On November 23, 1992 an accident occurred at FBFC. Eight workers were contaminated by the MOX fuel. [15]  In France, where MOX is also used as nuclear fuel, it contains 30% plutonium, and special measures are taken to prevent the plutonium contaminating the environment. In Belgium the amount of plutonium used in the MOX is 20%, but Electrobel, the operator of the nuclear reactors, claims no extra safety measures are needed. [16]  At the end of 1993, Greenpeace collected 33,000 signatures against MOX-fuel.

The MOX-debate in the Belgian parliament showed how the government decided to allow Belgonucléaire to double the MOX-production without parliamentary control. This MOX situation is also an example of how the Belgian parliament makes decisions about nuclear energy in general: in partial or complete secrecy and without parliamentary control under the umbrella called 'recycling', despite the fact that 15 times more radioactive waste is produced. [17]
 

NUCLEAR WASTE

The Transnuklear/Transnubel scandal
In August 1987, reports began appearing in the German press about corruption and blackmail involving nuclear waste. This was the beginning of the Transnuklear scandal which was to bring a lot of misery to the Belgian nuclear industry: the SCK in Mol was a regular customer, although other countries were also involved.

By the end of 1987 the Belgian green movement, AGALEV, had forced an investigation. What it uncovered was that high-levelwaste coming illegally from Germany was being mixed with low-level waste, also from Germany. In Mol the low level German waste was supposed to be packed in glass and concrete and sent back to Germany. Instead, Belgian nuclear waste was sent back to Germany and the German waste was kept at Mol.

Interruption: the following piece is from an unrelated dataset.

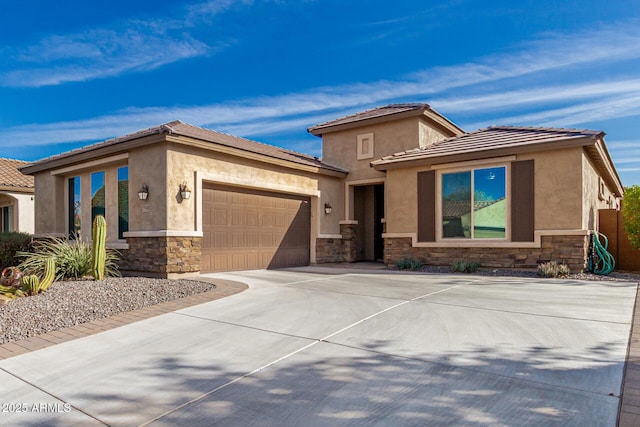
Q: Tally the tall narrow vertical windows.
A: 3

The legal liquidation in 1993 of the affair in Belgium was very disappointing: the bulk of the dangerous nuclear waste is still stored in insufficient containers at Mol, although part of it was returned to Gorleben, where the convoy that was carrying it was blocked for eight hours by 500 people.

Nobody knows what to do with the nuclear waste at Mol. Everynow and then there are rumors that the waste will be stored in the clay layers at Boom which fortuitously just happen to be under SCK land as well as the best location in the world. The Belgian state also thinks the clay under Mol is the best storage place in Europe (1991). [18] 

In May 1988 a leak in a radioactive sludge storage tank on the SCK terrain was discovered: groundwater was contaminated with plutonium and other radioactive isotopes. [19]
 

Low- and Medium Radwaste

After opposing it for several years Belgium signed in February 1994 the London Dumping Convention (LDC) which prohibits the dumping of nuclear waste in the sea. [20]  By signing the LDC, Belgium had to find a permanent storage facility for it's low- and medium radioactive nuclear waste.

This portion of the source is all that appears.